Health psychology is an important field of psychology in which health psychologists apply the principles of psychology for the enhancement of a healthy lifestyle and treatment of disease. Its concerns include social conditions, biological factors, and even personality traits. It not only studies illness and enhancement of health yet it also promotes interventions to help people stay well or overcome their psychological disorders that are the cause of physical sickness. According to health psychology, human beings have complex systems, and that illness is caused by a multitude of factors and not by a single factor. Illness is caused by a combination of biological, psychological, and social factors.

Roles of Health Psychologists

Health psychologists are experts in applying psychological knowledge, research, and interventions to promote and improve health and the health care system. They work with patients, caretakers of family, health community members, and health care professionals. They work in groups, with individuals, and with organizations. Health psychologists work in a wide range of areas relating to health, illness, and health care.

They use their knowledge of psychology to promote health, understand physical illness and wellbeing. An important task of health psychologists is to support patients with chronic illness. They support people to deal with psychological and emotional aspects of health.

health psychologists

1 ) Promote Healthier Lifestyle:

They promote healthier lifestyles and try to find ways to encourage people to improve their health. For example, they can help individuals to lose weight and stop smoking.

Health psychologists also use their skills to try to improve the healthcare system. For example, they advise doctors about better ways to communicate with their patients. They improve the effectiveness of the health care system.

2 ) Health Promotion and Behavior Change:

They promote health by applying evidence-based interventions for the primary prevention of illness or disease and wellness of humans.

3 ) Chronic Illness Management:

They help people to deal more effectively with illnesses such as heart disease, diabetes, and cancer. Health psychologists help them to deal with normal emotional reactions to illness. They can enhance their quality of life. They also concern with individuals suffering from terminal illness to make their lives better when there is little hope of recovery, health psychologists can improve the quality of life by helping them to recover psychological well-being.

4 ) Research:

Health psychologists investigate how the disease affects an individual’s psychological well-being. Like other branches of psychology, health psychologists have advanced knowledge of research methods. They apply this knowledge to research a variety of areas.

5 ) Preventing Illness:

Psychologists promote health through behavioral change. They attempt to prevent illness by different measures. Health psychologists try to help people to lead a healthy life by developing and running programs that can help people to make changes in their lives such as stopping smoking, reducing alcohol intake, eating a healthy diet, and taking exercise daily.

6 ) Dietetics:

It is an increasingly important field as the role of diet in the development and management of certain chronic illness such as cancer, heart disease, and diabetes, become clear.

7 ) Physical Therapists:

They help patients regain the use of limbs and functions that may have been compromised by illness and its treatment.

8 ) Public Health:

Health psychologists analyze and try to improve the health care system and the formulation of health policy.
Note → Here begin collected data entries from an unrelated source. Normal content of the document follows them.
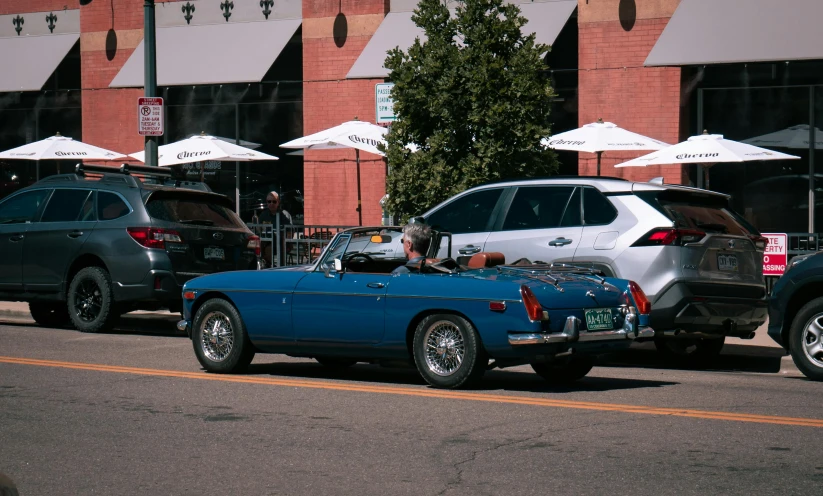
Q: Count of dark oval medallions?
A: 3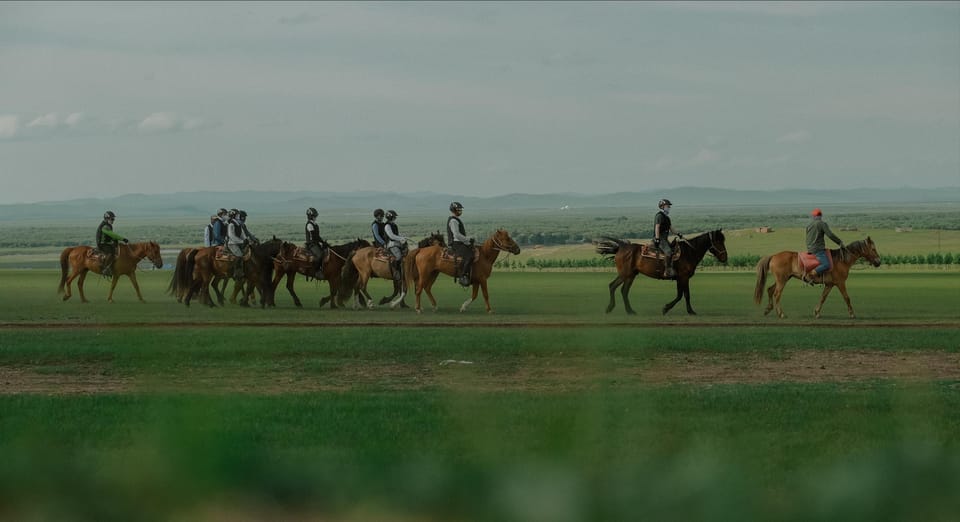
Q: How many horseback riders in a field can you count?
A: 11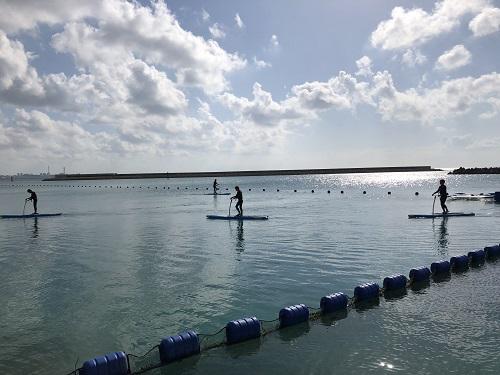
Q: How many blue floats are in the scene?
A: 12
They study the impact of health institutions and health professionals on people’s behavior and develop recommendations for improving health care.

9 ) Evaluate Health-Related Programs:

They may formally evaluate programs for improving health-related practices that have already been implemented through the media and communities. They may be responsible for administering health agencies, such as clinics and health and safety offices.

10 ) Corporate Sector:

An increasing number of health psychologists may also work in corporate work, where they advise employers and workers on a variety of health-related issues. They also help establish on-the-job interventions to help employees lose weight, quit smoking, and learn more adaptive ways of managing stress.
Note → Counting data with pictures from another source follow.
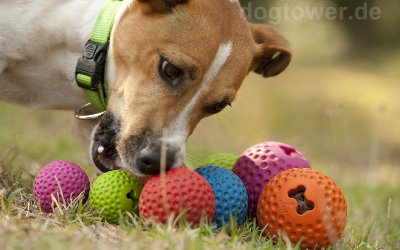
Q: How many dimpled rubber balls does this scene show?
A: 7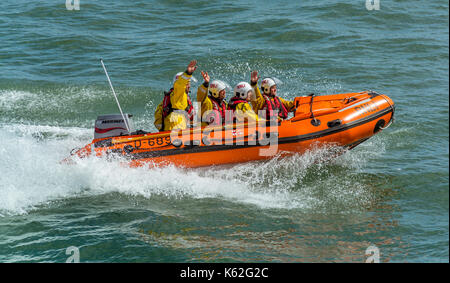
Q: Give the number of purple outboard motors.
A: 0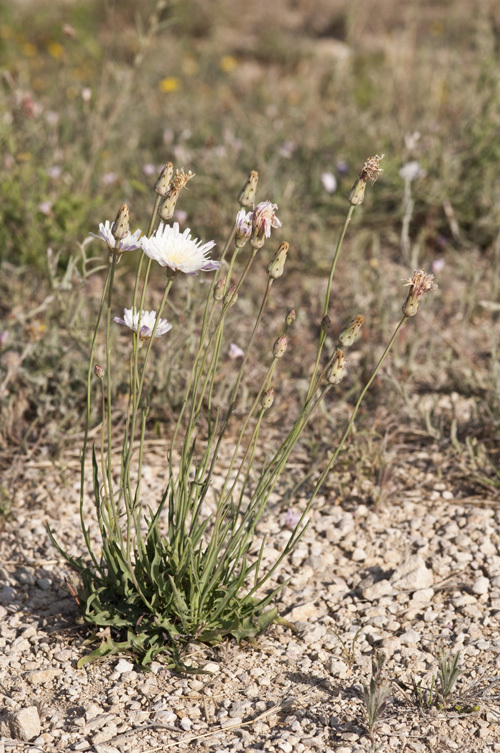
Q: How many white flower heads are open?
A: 3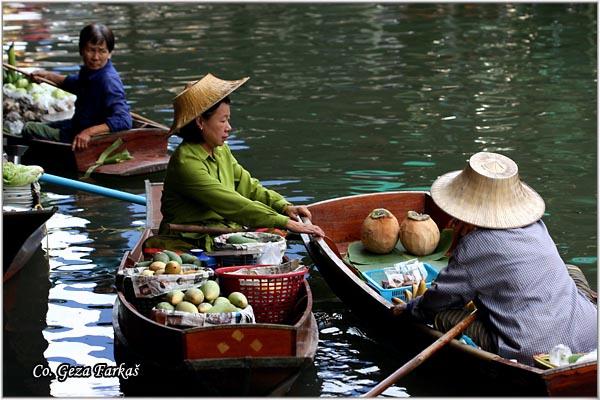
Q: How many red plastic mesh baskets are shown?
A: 1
Besides, hospitals, health psychologists can work on the following sites also.

  • Medical Schools
  • Health maintenance organization
  • Rehabilitation centers
  • Pain clinics
  • Private clinics and consultancy offices
health psychology

Models of Health Psychology

A common person’s lifestyle includes many behaviors that are risk factors for illness and injury. For example, smoking, alcohol, drugs, high fat or high cholesterol diets, eating too much, and becoming overweight too little physical activity are risk factors for health. Many people realize these dangers and adjust their behavior to protect their health. Health behavior is an activity people perform to maintain or improve their health. There are some health models to understand health behavior, illness, prevention, and people’s perception of the disease.

Biomedical Model

The concept of the biomedical model is that all illnesses can be imbalances or neurophysiological abnormalities. This model assumes that the psychological and social process is largely independent of the disease process. This model proposes that all diseases or physical disorders can be explained by disturbances in physiological processes, which result from injury, biochemical imbalance, bacterial or viral infection, and the like.

According to the biomedical model, the disease is an affliction of the body and is separate from the psychological and social process of the mind. This viewpoint became widely accepted during the 19th and the 20th century and still represents the dominant view in medicine.

The Biopsychosocial Model Of Health Psychology

The idea that mind and body together determine health and illness implies a model called the bio-psychosocial model. This model expands the biomedical view by adding to biological factor’s connections to psychological and social factors. This model proposes that all three factors affect and are affected by the person’s health.

Biological Factors:

This term includes the genetic materials and processes by which we inherit characteristics from our parents. It also includes the function and structure of the person’s physiology.

Psychological Factors:

Behavioral and mental processes are the focus of psychology and they involve cognition, emotion, and motivation. They compose the lifestyle and personality of individuals in health and illness.

Social Factors:

While living in a social world, we have relationships with different individuals and with groups. As we interact with people, we affect them and they affect us. On a broad level, our society affects the health of individuals by promoting certain values of our culture, such as that being fit and healthy is good.

The Health Belief Model Of Health Psychology

Psychologists are interested in the role of health beliefs in people’s practice of health behavior. A widely researched and accepted theory of why people do and do not practice these behaviors is called the health belief model proposed by Becker and Rosenstock in 1984.

According to the health belief model, a person’s likelihood of preventive action depends directly on two assumptions or the outcome of assumptions. In one assumption, the individual feels threatened regarding a health problem, and in the other assumption, the individual weighs the pros and cons of taking the action.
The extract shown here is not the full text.